Nativité (version de San Rocco) - Tintoret
Analyse
La Nativité est rapportée ainsi dans l'Evangile de Luc :
Joseph aussi monta de la ville de Nazareth en Galilée à la ville de David qui s’appelle Bethléem en Judée, parce qu’il était de la famille et de la descendance de David, pour se faire recenser avec Marie son épouse, qui était enceinte. Or, pendant qu’ils étaient là , le jour où elle devait accoucher arriva ; elle accoucha de son fils premier-né, l’emmaillota et le déposa dans une mangeoire, parce qu’il n’y avait pas de place pour eux dans la salle d’hôtes. (Luc 2, 4-8)
La toile immense de 5 m ½ sur 4 m ½ exécutée par le Tintoret vers 1580, est coupée en deux : en bas les bergers et les animaux, en haut la sainte famille et les anges. La bipartition prend ici un sens spirituel : en bas, les activités terrestres, en haut l'événement divin.
Tout se passe dans une étable, bien délabrée mais ouverte sur le ciel, ses anges et la lumière divine.

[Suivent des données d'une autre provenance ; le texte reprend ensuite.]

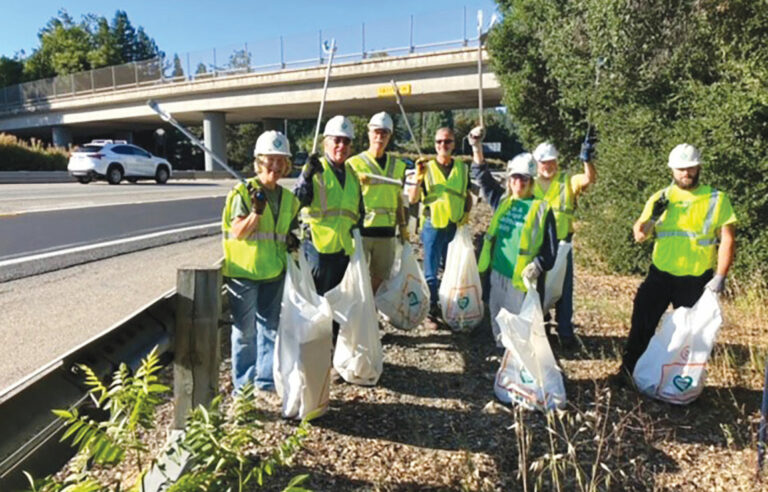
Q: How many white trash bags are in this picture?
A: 7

Ses deux étages permettent une composition tout aussi théâtrale qu’à l’ordinaire, mais où la disposition verticale des participants, permet de créer de nouvelles situations.

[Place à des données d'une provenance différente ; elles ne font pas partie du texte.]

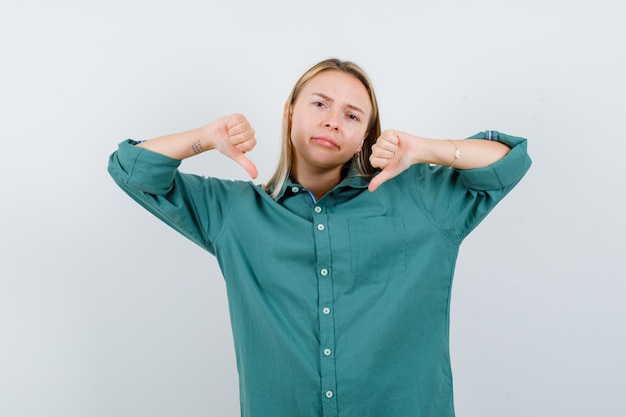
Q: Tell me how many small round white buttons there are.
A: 7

La composition du haut est organisée comme un dévoilement : Marie à droite soulève un linge pour révéler l'Enfant à deux femmes, placées à gauche en position de spectatrices. L'une l’adore à genoux, tandis que l’autre tient une cuiller et un petit récipient rond, avec un effet de clair-obscur qui met en valeur son sein découvert : elle vient de tirer son lait. Cette femme est le symbole de la Charité, comme l’autre l’est de la Foi.
Ce qui se passe dans la scène du bas correspond à la suite du récit de Luc, à l'Adoration des Bergers :
Il y avait dans le même pays des bergers qui vivaient aux champs et montaient la garde pendant la nuit auprès de leur troupeau. […] Or, quand les anges les eurent quittés pour le ciel, les bergers se dirent entre eux : Allons donc jusqu’à Bethléem et voyons ce qui est arrivé, ce que le Seigneur nous a fait connaître. Ils y allèrent en hâte et trouvèrent Marie, Joseph et le nouveau-né couché dans la mangeoire. Après avoir vu, ils firent connaître ce qui leur avait été dit au sujet de cet enfant. (Luc 2,14-17)
A l’ordre du haut s’oppose le tumulte du bas, et d'abord celui des animaux : un âne peu visible au fond à gauche et un bœuf tournant la tête, mais aussi un coq et un paon. L'état lamentable du toit de la grange permet de bien éclairer les animaux : à la fois par derrière et d'en haut à l'avant, car le plancher intermédiaire ne couvre que la moitié arrière de la grange. Le Tintoret exploite avec virtuosité les effets de clair-obscur que cette disposition complexe permet.
Sur le devant à gauche deux bergers, dans un beau mouvement vertical, font le lien entre le bas et le haut. L’un tire son offrande d’un panier d’œufs, il la tend vers le haut. Son voisin fait de même et atteint vraiment le niveau supérieur. A droite deux autres bergers sont à genoux et adorent l’Enfant, tandis qu’une jeune femme leur désigne les animaux. Elle tient dans ses mains un plat qui fait pendant avec le récipient de la nourrice en haut à gauche.
Ses vêtements et ses bijoux sont, non ceux d’une bergère, mais plutôt ceux d’une femme du XVIe s. Et ces animaux sont très symboliques : le paon sur son perchoir, qui n’a rien à faire dans une humble ferme, est l’image de la résurrection à venir ; le coq évoque la trahison de Pierre (« Le coq ne chantera pas avant que tu m’aies renié trois fois », Jean 13, 38) mais aussi le pardon et la vigilance. La femme qui le désigne, est le symbole de l’Espérance, et avec la Foi et la Charité du haut, le peintre appelle ses contemporains à pratiquer les trois vertus chrétiennes.